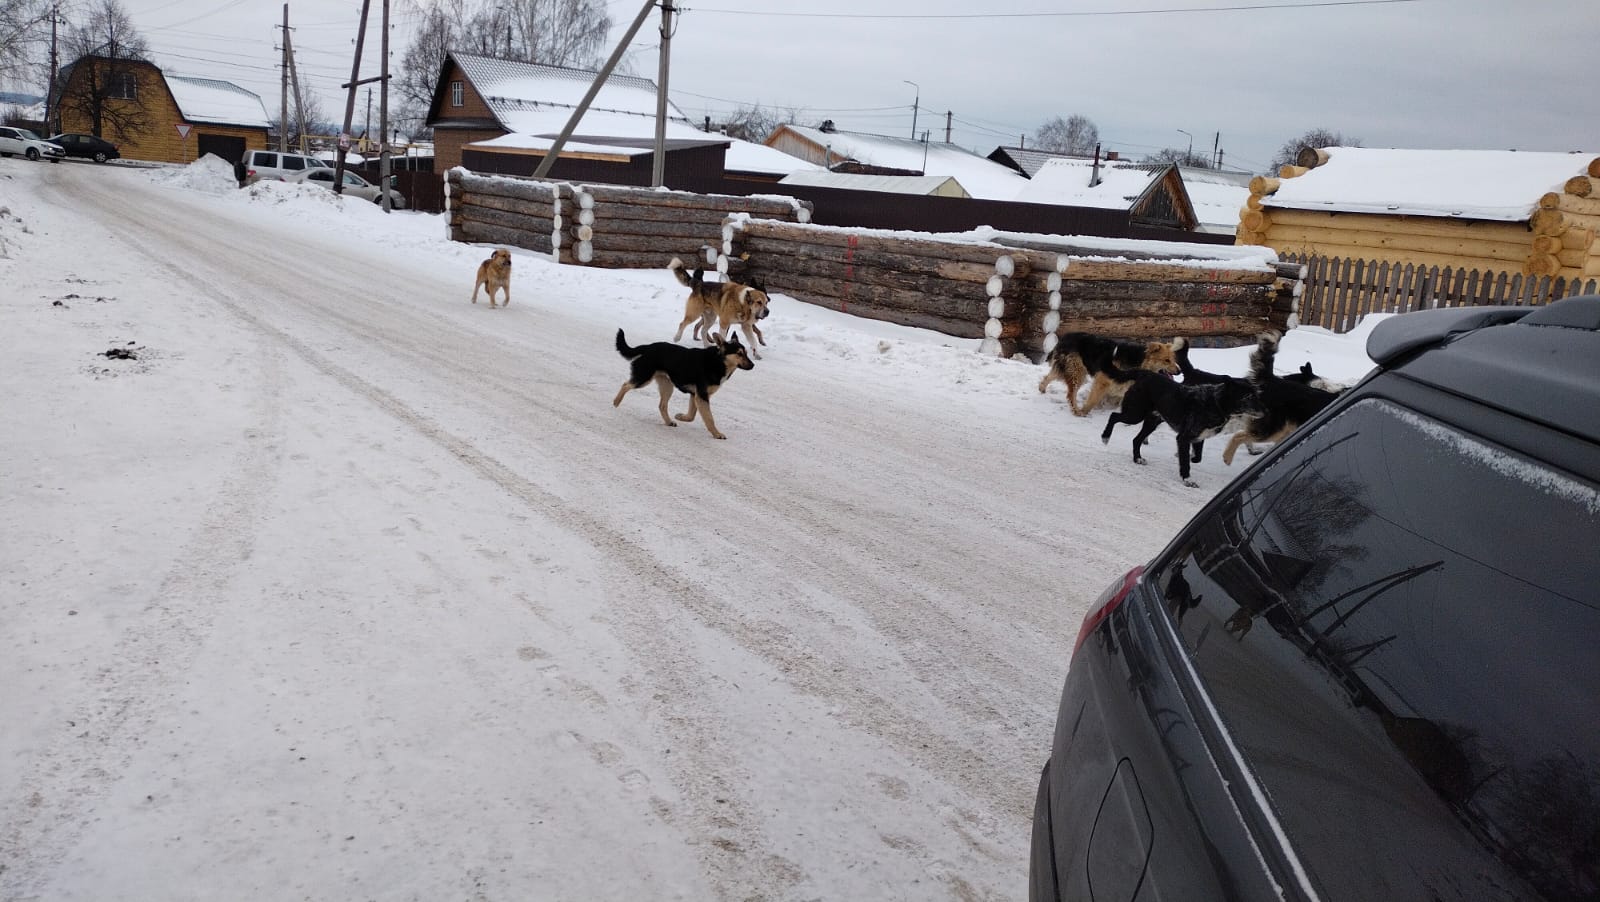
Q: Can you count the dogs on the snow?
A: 8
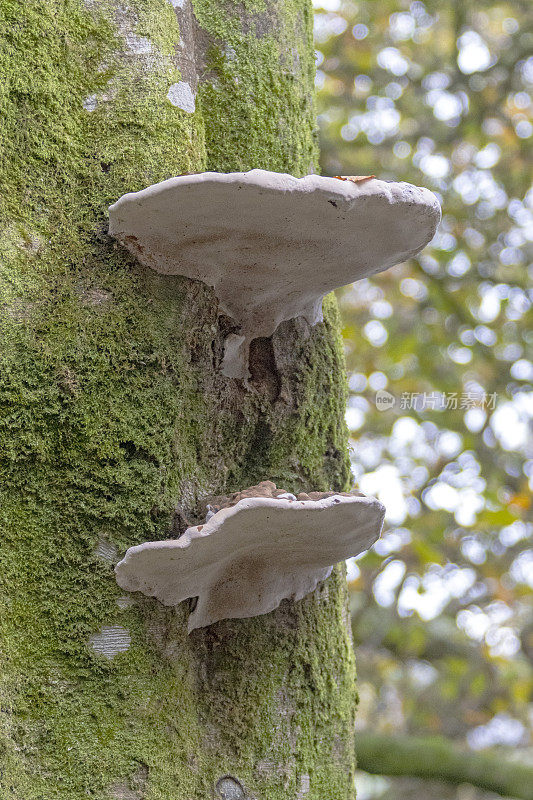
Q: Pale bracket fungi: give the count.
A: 2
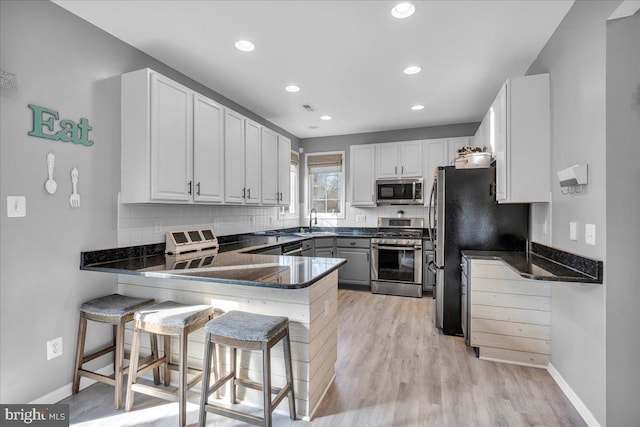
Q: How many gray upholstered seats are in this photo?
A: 3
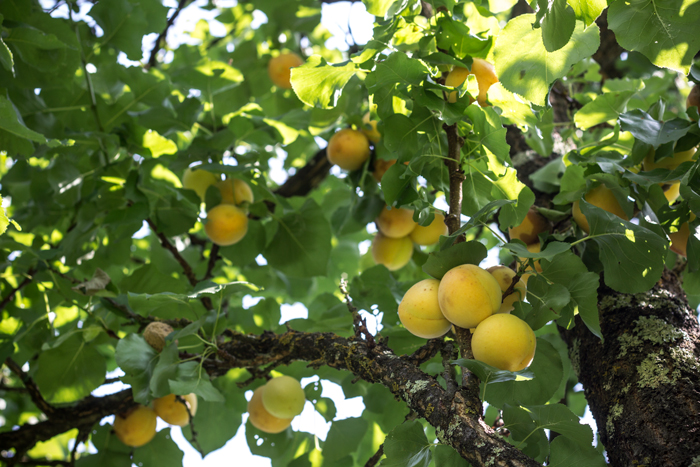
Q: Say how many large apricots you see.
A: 3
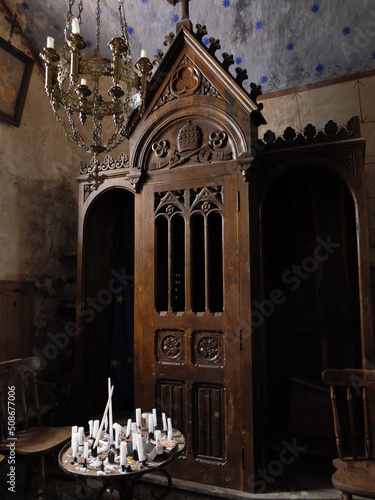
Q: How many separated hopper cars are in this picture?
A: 0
────────────────────────────────────────
● EXERCISE
Once the line containing "Q: Pale bracket fungi: give the count." is found, copy it and each line after it through the end of the entries above exactly; nothing else, and no pictures.

● RESPONSE BELOW
Q: Pale bracket fungi: give the count.
A: 2
Q: How many gray upholstered seats are in this photo?
A: 3
Q: Say how many large apricots you see.
A: 3
Q: How many separated hopper cars are in this picture?
A: 0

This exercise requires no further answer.